Chris McKay standing (supposedly) on the shore of a methane lake on Titan. This is a still from the “Finding Life Beyond Earth” video for NOVA. Chris told me that to film this, the video team took him to Lake Mead, then added in the orange methane clouds and Saturn with its rings in the background. They had hime walk to the shore and dip his hand in the water, which became liquid methane on Titan.
David Black
How would such a mission be able to bring back samples?
Chris McKay
Well, the hardest part of such a mission is the long trip going to Saturn and then once you reach Saturn slowing down so that you can fly through the plume, at a relatively slow relative speed so that you don’t destroy the samples from the impact velocity, and then the long trip home bringing the sample back home. So those are the challenges on such a mission. They’re things we know how to do, that just require fairly complex systems to do it.

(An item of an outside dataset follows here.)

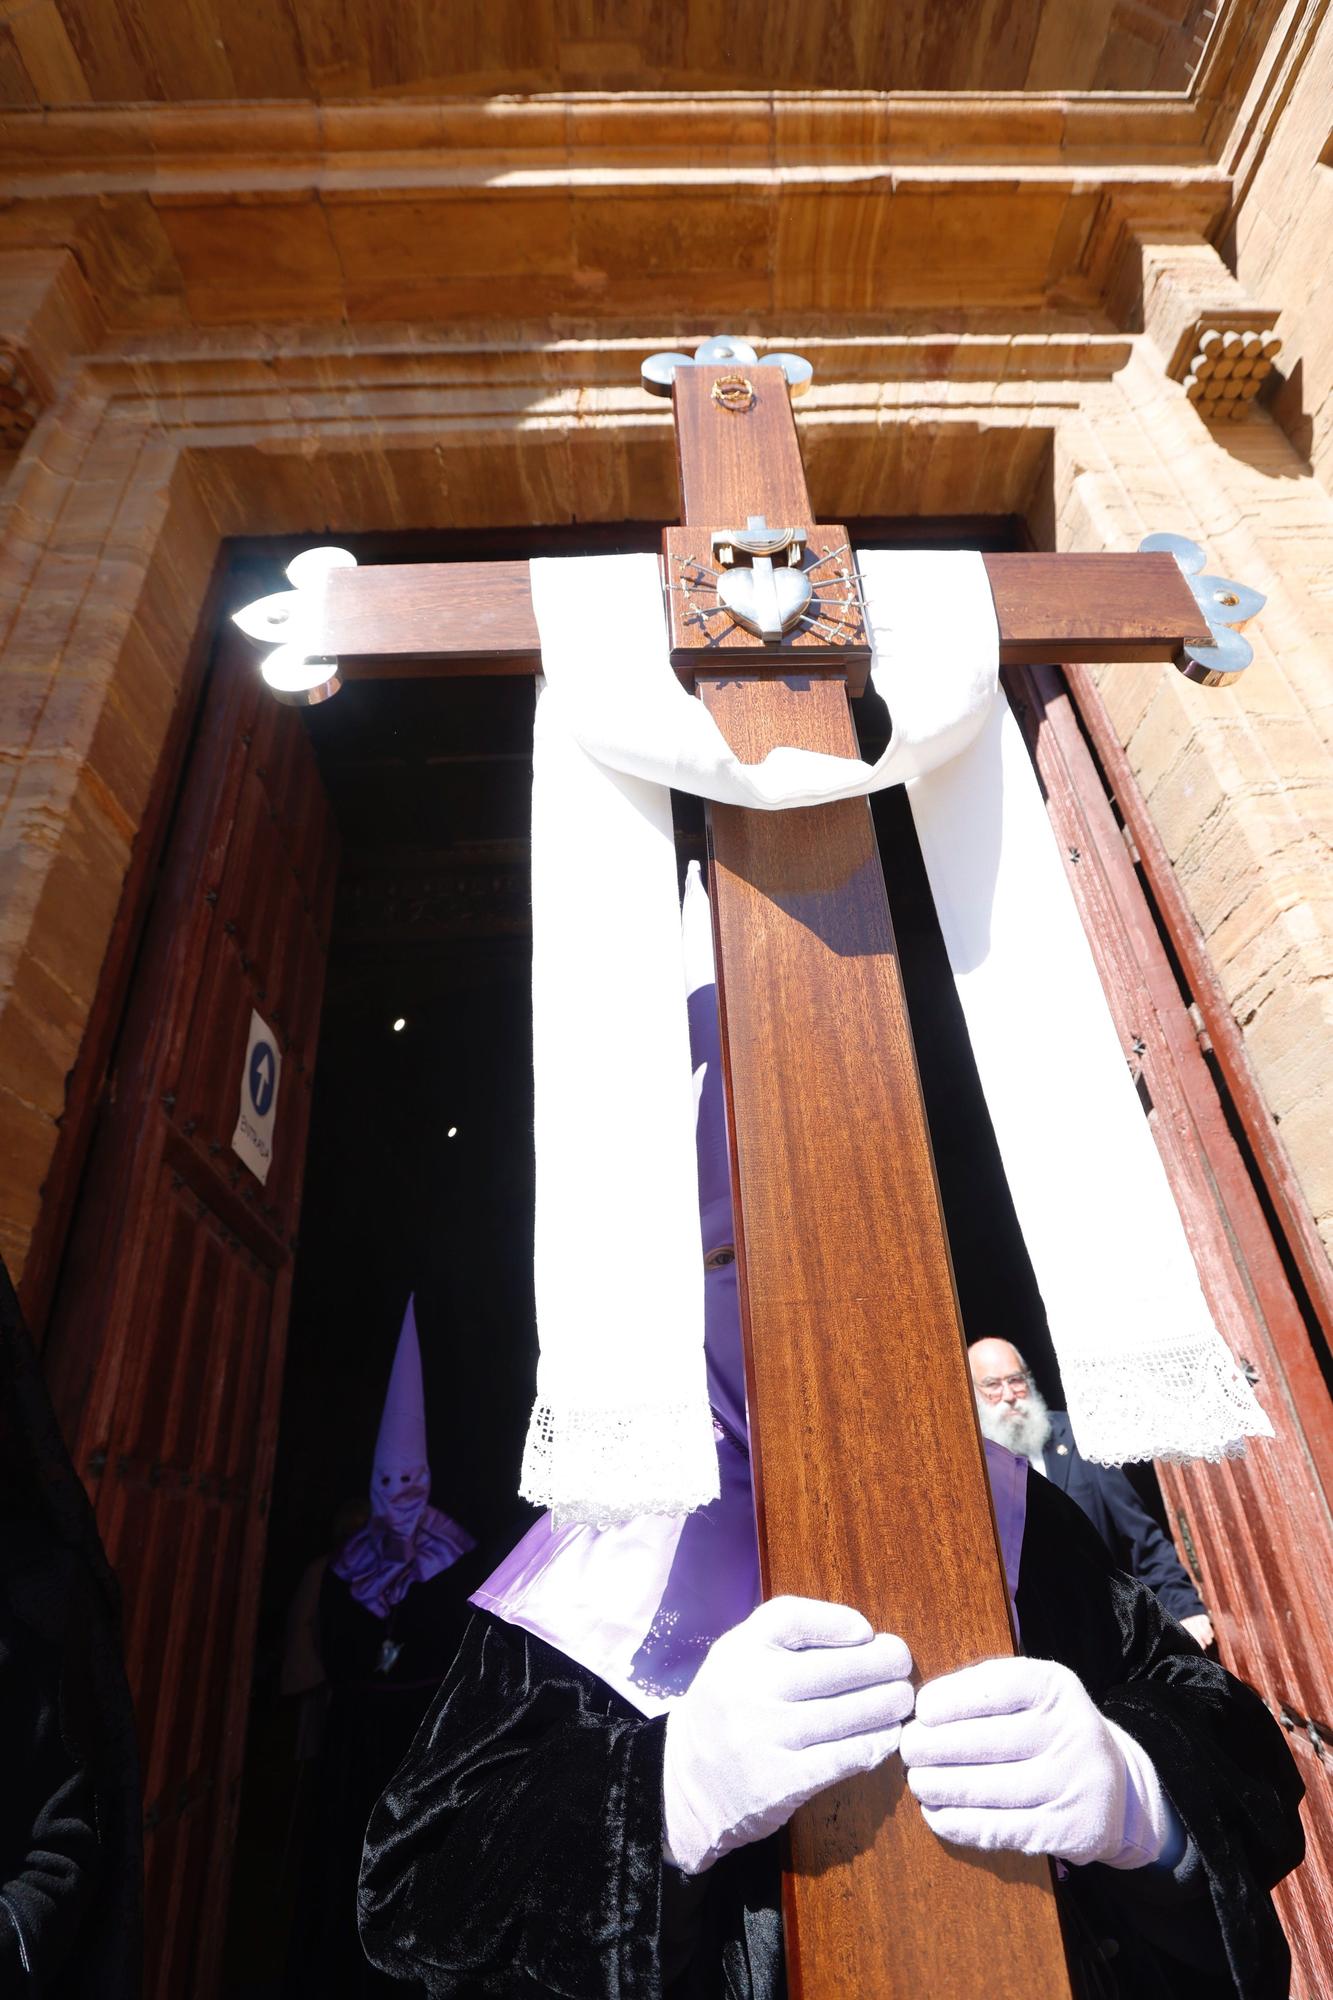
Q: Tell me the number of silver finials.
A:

Image from the Cassini probe of plumes jetting from cracks in the surface of Enceladus near its south pole. Instruments on Cassini confirmed that these plumes were mostly water and contained organics, two of the necessities for life.
David Black
What are some recent concepts for exploring whether life can survive on the moon and Mars?
Chris McKay
We are working right now on a concept to grow plants on the moon. Well we want to do is just send seeds and just grow them for a week or so so that they germinate. So that’s our first step germination under lunar gravity and lunar radiation.
David Black
So the sample would be sealed?
Chris McKay
That’s right. The sample would be completely sealed. When we landed on the moon, water would be injected and the seeds would start to grow.
David Black
With Earth soil, Earth water, and seeds, right?
Chris McKay
We probably wouldn’t use soil, we probably use a filter paper and the seeds would be impregnated into the filter paper. And when we landed on the moon, a little jet of water or earth, water would be injected into the container, and they would start growing, the only thing we’d be testing is growing in lunar gravity and lunar radiation, everything else would come from Earth, the air, the water, the chamber, the plants would all be Earth, but it would be growing in the lunar environment. And what we’d have is thousands of duplicates growing in the Earth environment for comparison.
David Black
What would be the advantage of doing that?
Chris McKay 7:37
But it would tell us whether plants can grow in lunar gravity. We don’t we don’t actually know that right now. We know plants can grow in Earth’s gravity. And we know that plants can grow although differently in zero gravity, but we don’t have any data at intermediate gravities, Moon or Mars gravity. And that’s we are assuming that plants will grow fine, we assume that Mars gravity or moon, gravity will be all right. But we don’t know that. So it’ll be the first direct evidence of that effect. And in addition to the gravity, there’s the radiation environment. And there’s some speculation that gravity and radiation might somehow have interacting effects, which could alter patterns of development. And growing a plant from seed will be the first test of that.
David Black 8:27
And then ultimately, to do something similar on Mars?
Chris McKay
Right, once we’ve demonstrated that we can do a plant growth plant germination experiment on the moon, I would then push for doing it on Mars. It’s further, it’s harder, more expensive, but it’s ultimately the place where I really want to grow plants.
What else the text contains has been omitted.